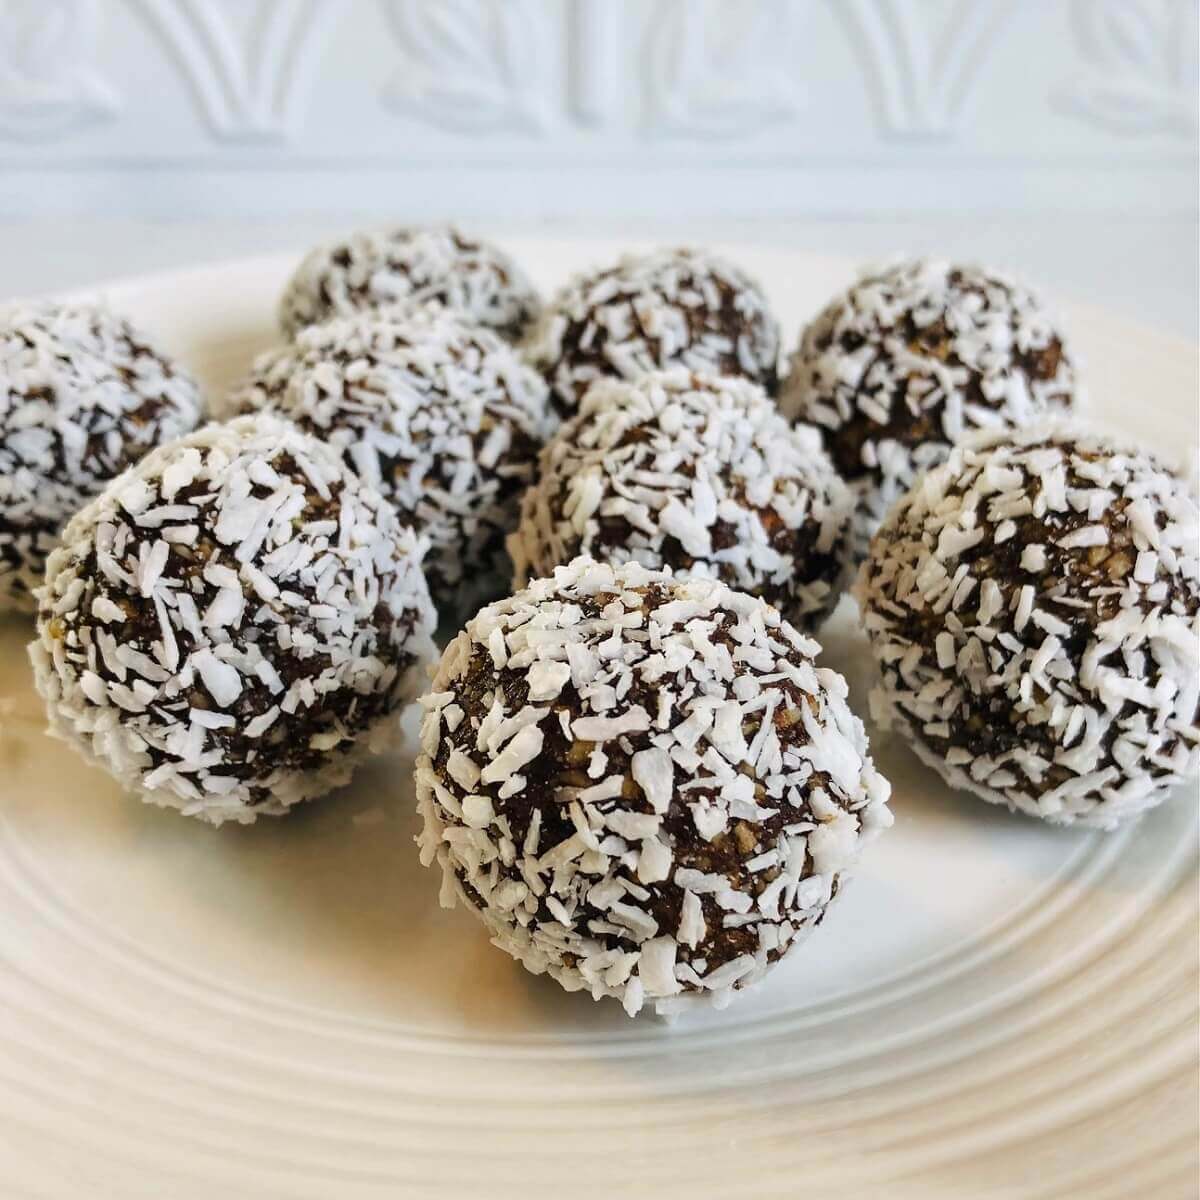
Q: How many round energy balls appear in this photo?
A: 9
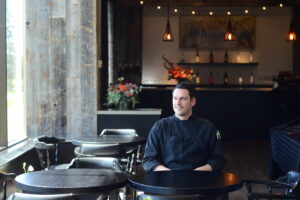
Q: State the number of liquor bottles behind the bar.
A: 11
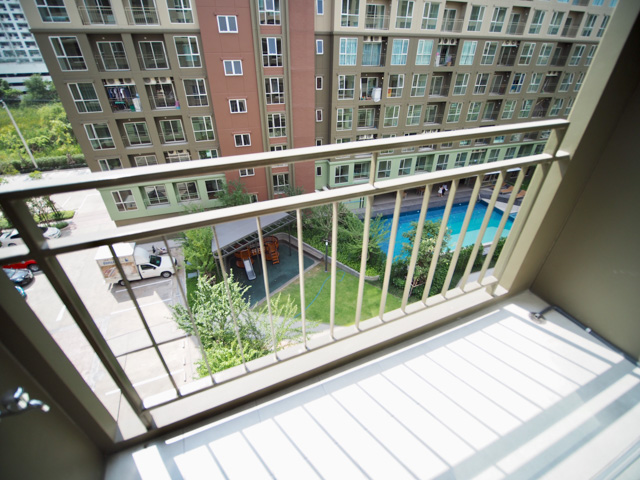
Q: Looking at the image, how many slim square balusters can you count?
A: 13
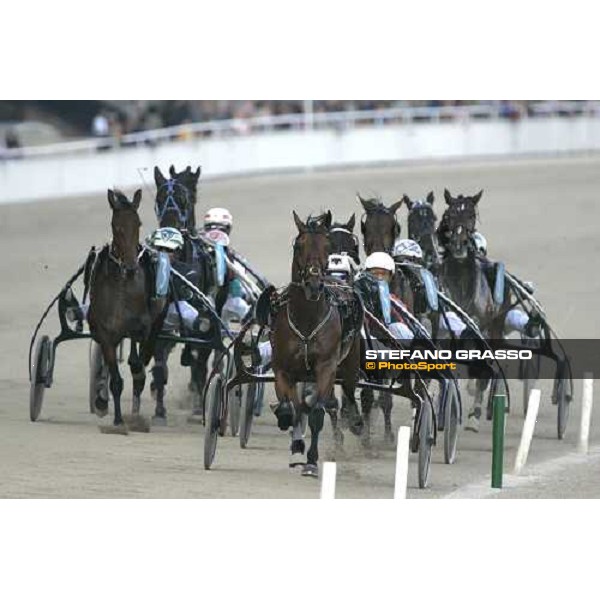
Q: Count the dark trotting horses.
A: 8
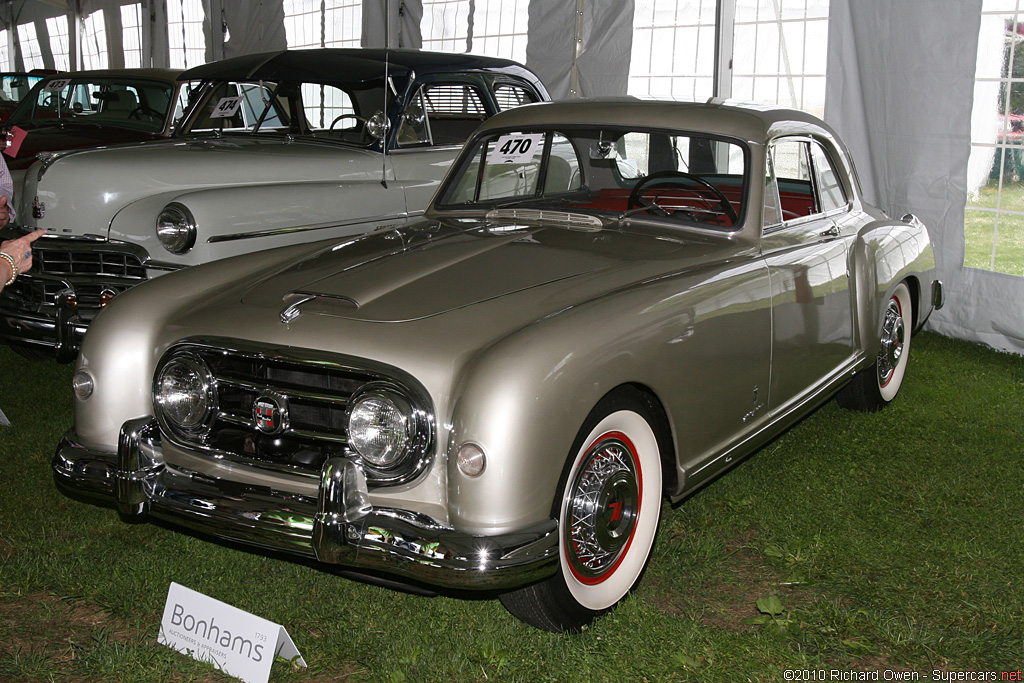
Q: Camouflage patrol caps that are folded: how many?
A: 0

━━━━━━━━━━

*Exercise directions*
Go through the material above and retype every line exactly, without the images.

*Exercise response*
Q: How many round energy balls appear in this photo?
A: 9
Q: State the number of liquor bottles behind the bar.
A: 11
Q: Looking at the image, how many slim square balusters can you count?
A: 13
Q: Count the dark trotting horses.
A: 8
Q: Camouflage patrol caps that are folded: how many?
A: 0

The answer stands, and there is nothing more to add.